Essays on Capital, First Series: Essay Number Zero

By way of an introduction …

“It is simply misleading and vulgar to say of Marx, as Edmund Wilson in To the Finland Station and many others have done, that he was really a latter-day prophet[.]” – “Piety without content,” Susan Sontag [1961]

“Marx’s thought marks a watershed.  Its roots reach back to Joachim of Fiore and further, to the inspired utterances of the Old Testament prophets.” – Reasons for Our Rhymes: An Inquiry into the Philosophy of History, R. A. Herrera [2001]

“Better dead than Red.” – Anti-communist saying [c. 1950s]

Karl Marx is a controversial, misunderstood, and often maligned figure.  Prolific author, political activist, philosopher, economist, and theorist, his writing runs the gamut from newspaper articles to large-scale theoretical treatises.  This essay series will explore a variety of issues pertaining to Marx’s magnum opus, Capital: a critique of political economy.  More specifically, it will focus on the first volume.  (The plan is to include a similar series of essays for the second and third volumes.)

The Great Recession provides an entrée into Marx’s masterwork.  The second decade of the 21st century gives the reader a unique vantage point to investigate Marx’s theoretical assertions.  Despite Manichean pronouncements from free market fundamentalists and the nostalgia of unreconstructed Stalinists, the world has a few peculiar examples of political economy at work.  The former Soviet Union currently embraces cowboy capitalism shoulder to shoulder with a traditional authoritarianism.  The People’s Republic of China continues its one-party totalitarian rule, leavened with a recent acceptance of the market economy.  Battle lines are not fought against tanks in Tiananmen Square but over Google searches and the rights of people in Hong Kong.  The United States battles the economic cataclysm wrought by deregulatory exuberance with a mixture of lemon socialism and crony capitalism.  Meanwhile, the small Asian city-state of Singapore adopts a blend of command-and-control economics to industrialize with ferocious speed and efficiency, then transitions into a tiny quasi-autocratic capitalist paradise.  Allende is overthrown in Chile and General Augusto Pinochet assumes power, “disappearing” dissidents with brutal efficiency.  The United States preserves diplomatic relations so long as trade and business remain unaffected.

The People’s Republic of China: Most Favored Nation trade status.
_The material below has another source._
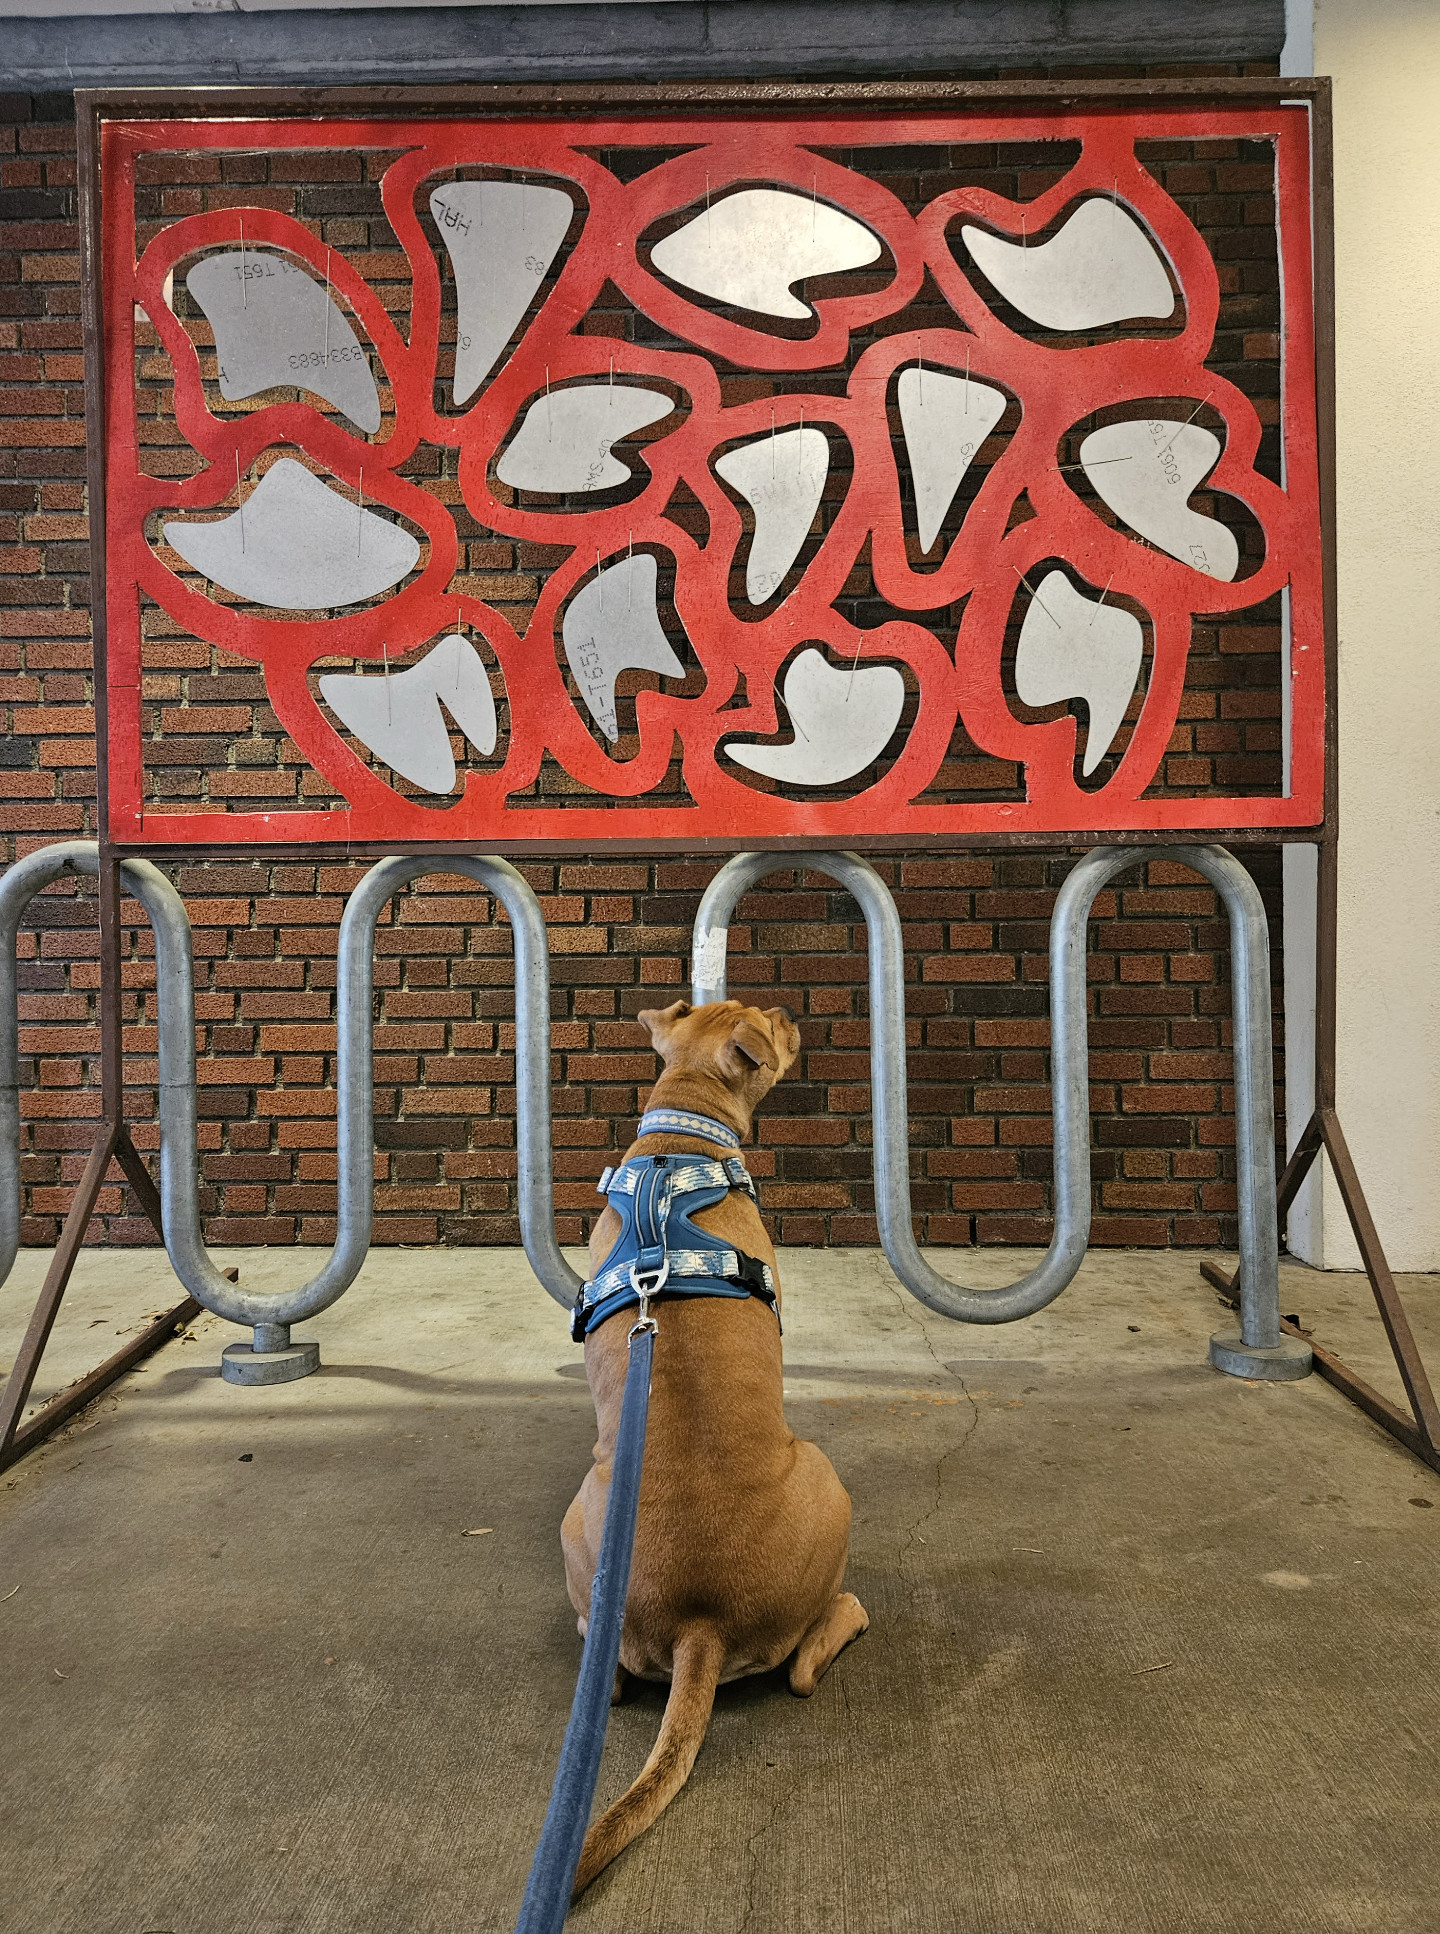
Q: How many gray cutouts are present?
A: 13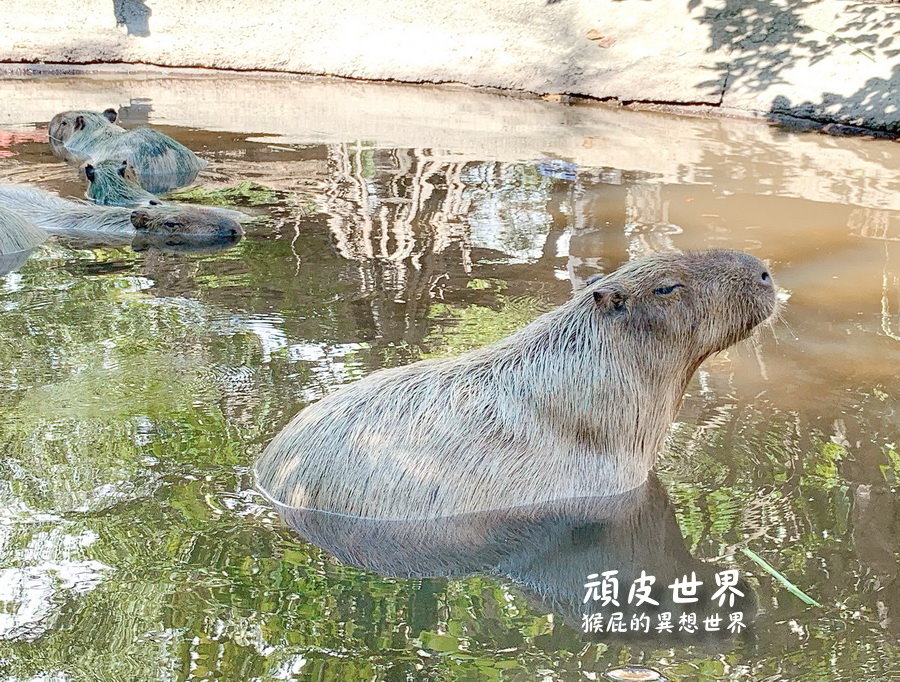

These historical events remain in the background when one reads Capital.  These essays will come from a historical perspective, since my training and experience involve the practice of history.  I am not an economist, although a historian who does not understand basic economic principles cannot approach the challenges of the discipline with a full quiver.

Due to recent and past events, Capital has been much maligned and not read beyond the halls of academe.  Combined with more than half a century of the Cold War (and even further back, going back to the 1920s and the Palmer Raids), the very words “socialist” and “Marxist” have been irrevocably tainted.  Unfortunately, when an economic debate is necessary, both sides end up misinformed, angry, and comical.  The Tea Party movement and its proponents turning its talking points into hysterical self-parody is endemic of the situation.  Only in this lunatic hot-house atmosphere can government-subsidized check-ups for the poor become equated with Gulags.

The goal of these essays is to examine Capital as a historical and literary work.  It must be approached at an aesthetic and intellectual level, devoid of entrenched misperceptions, emotional hysteria, and fallacious arguments.  Blaming Marx’s critique on capitalism for modern atrocities is akin to blaming the Bible on the Crusades, the Spanish Inquisition, and the Thirty Years War.  Simple accusations reap simple answers.  The relationship between the horrors of the 20th century and the economic philosophy of the 19th is a complicated, labyrinthine, and contingent one.  The series is neither an indictment nor an endorsement of Marx’s works.  (It’s a pity to find the addition of this disclaimer necessary.  Even more ironic considering this nation constantly crows about embracing differences in opinion.)  One does not have to be a devout Catholic to appreciate Chartres cathedral.  It is also a sign of a rigorous intellectual temperament to test one’s commonly held ideas against opposing systems.  When one is not questioning what one thinks, one is not thinking.  The art depends on asking the questions the situation demands.

The essays will examine different aspects of Capital.  These include the historical moment of its publication (1867), its sources, its structure, its style, and the idea of the revolutionary versus the bourgeois.  What can we learn from Capital now that free market capitalism and socialism both lay hobbled and bloody like two obese professional wrestlers in protein comas?  The cries of “socialize” ring as hollow as those who cry “deregulate.”

Like a Town Hall Tea Party meeting on the health care debate, only less ridiculous.

The various topics will demand a variety of styles.  The essays will vary from historical to philosophical to allegorical to free-associative to polemical.  While oceans of ink and forests of trees have gone into the exegeses of Marx’s work, I hope I can add a valuable contribution to the ongoing discussion of how the braided challenges of politics and economics confront the modern work force.

“If there are regulations against the use of child labor, then our entire economy will collapse!”